I was thinking adding brewers yeast to blended up mushrooms


----------



## Eric Walker (Aug 22, 2009)

TDK said:


> How do you harvest?


my white temperate cultures are booming and I have a few much larger ones as well. I never have a problem getting a bunch. but with the cucumber and mellon, leave the rine and skin on and they will not eat that. you can just pick that up as it will most likely be covered in them.

now my dwarf white tropical woodlice works the same but I only can pick out small ones that way. I have to go sifting with a spoon to get to the bigger ones. 

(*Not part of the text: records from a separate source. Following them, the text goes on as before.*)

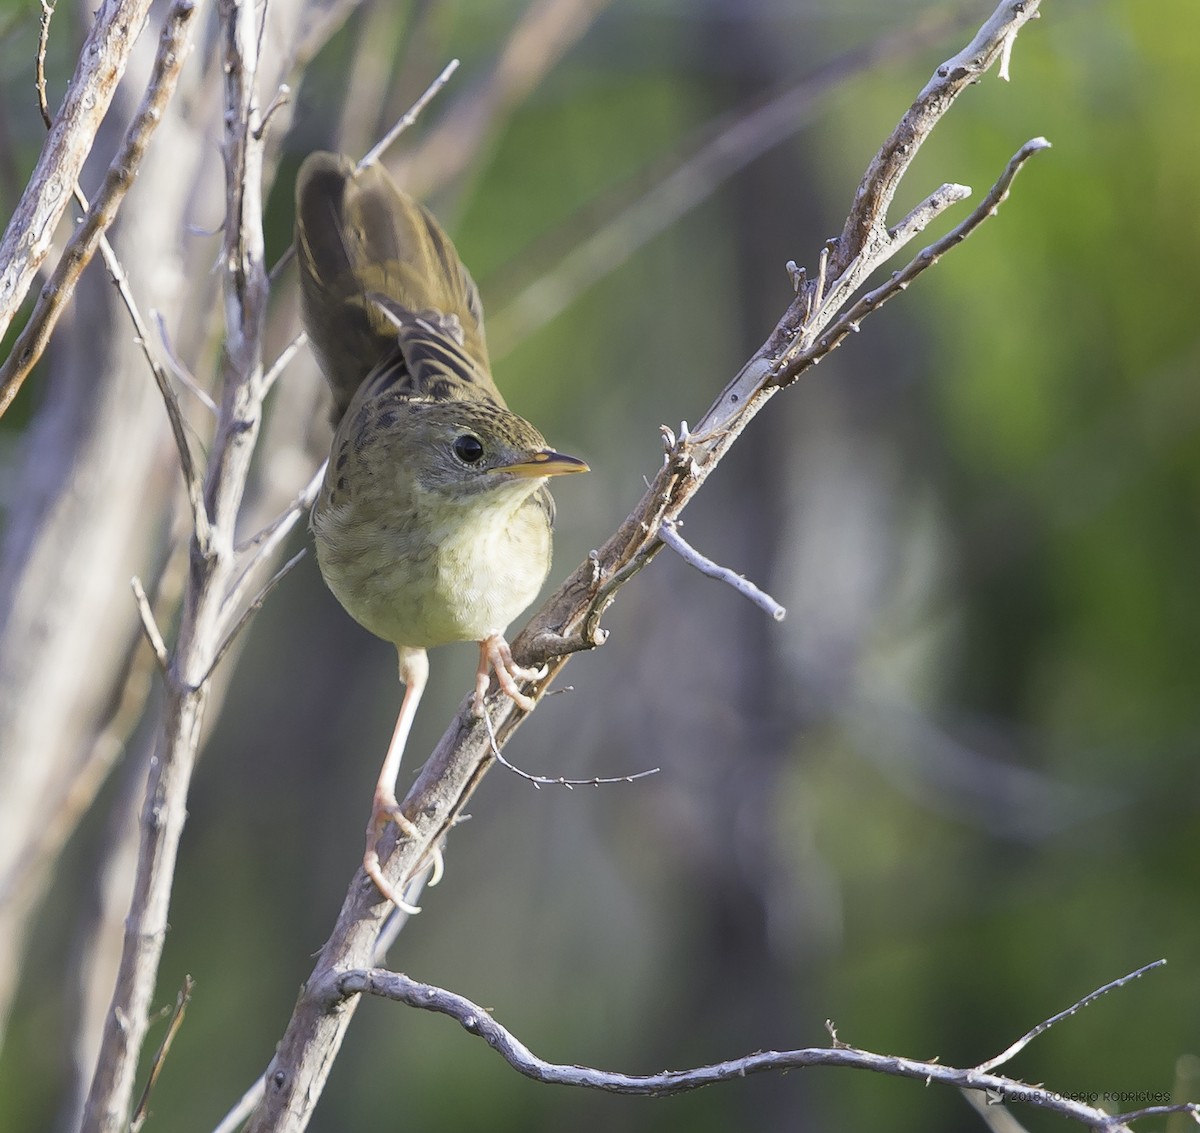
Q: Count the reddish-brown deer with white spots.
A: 0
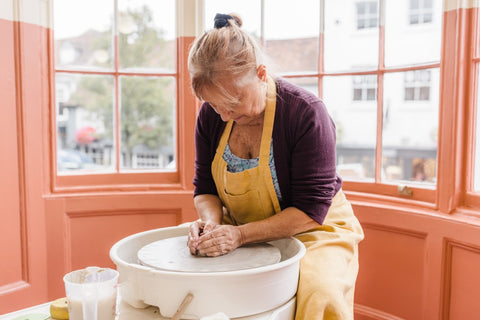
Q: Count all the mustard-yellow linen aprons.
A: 1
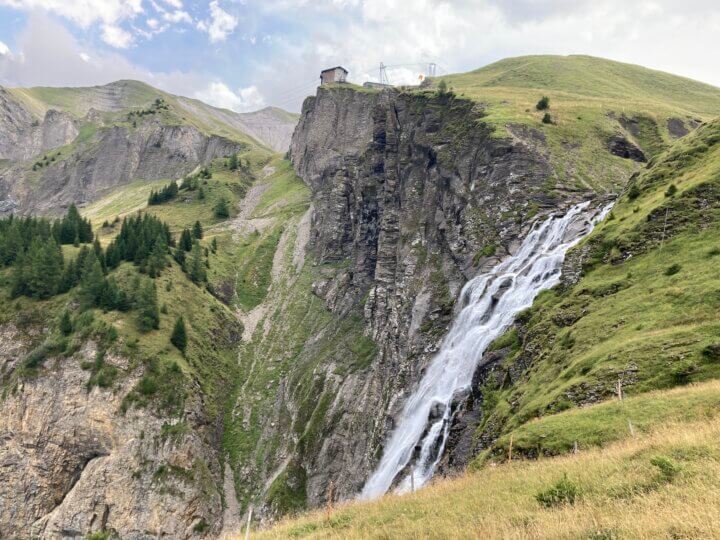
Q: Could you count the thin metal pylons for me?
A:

on a side note. I just took about 5 smaller tupperware spring cultures that were in the same substrate that had been booming for some time and dumped them into a much larger tub with 3 times the fresh media to keep them from possibly crashing and they seem to be going well. 





Lance said:


> I was thinking adding brewers yeast to blended up mushrooms


dont blend , just cut into chunks. and I use bakers yeast not brewers
alternate each one every other feeding


----------



## TDK (Oct 6, 2007)

Since my springtails crashed and I needed an immediate small food item for my Melanophryniscus toadlets I began sifting my compost pile using a window screen and large Tupperware tub. I place the screen on top of 2 tubs and cover the screen with compost and let sit for a few hours and what little compost and bugs that passes through the screen I put into a smaller container and dump that small amount of screened compost into a hand held flour sifter and place over a cup and let the springtails and bugs pass through. After that I place a paper towel inside the toadlet container, with the corners pulled up to form a cup to hold the compost, and dump those contents onto the paper and let the small bugs crawl off the paper so that I'm not adding compost, that sticks to the toadlets, into the tank. Here are photos of some of the springtails. The first photo is of a 1/4" cream colored one and the second photo is of a couple of gray ones on the container. I've taken both varieties of springtails and will try to start new cultures. 

What's in your back yard?


----------



## TDK (Oct 6, 2007)

I still hope that some of you will post a few photos of the Springtail setups and show how well their system is producing both from coco husk and charcoal or other medium. Thanks


----------



## MichelleSG (May 1, 2010)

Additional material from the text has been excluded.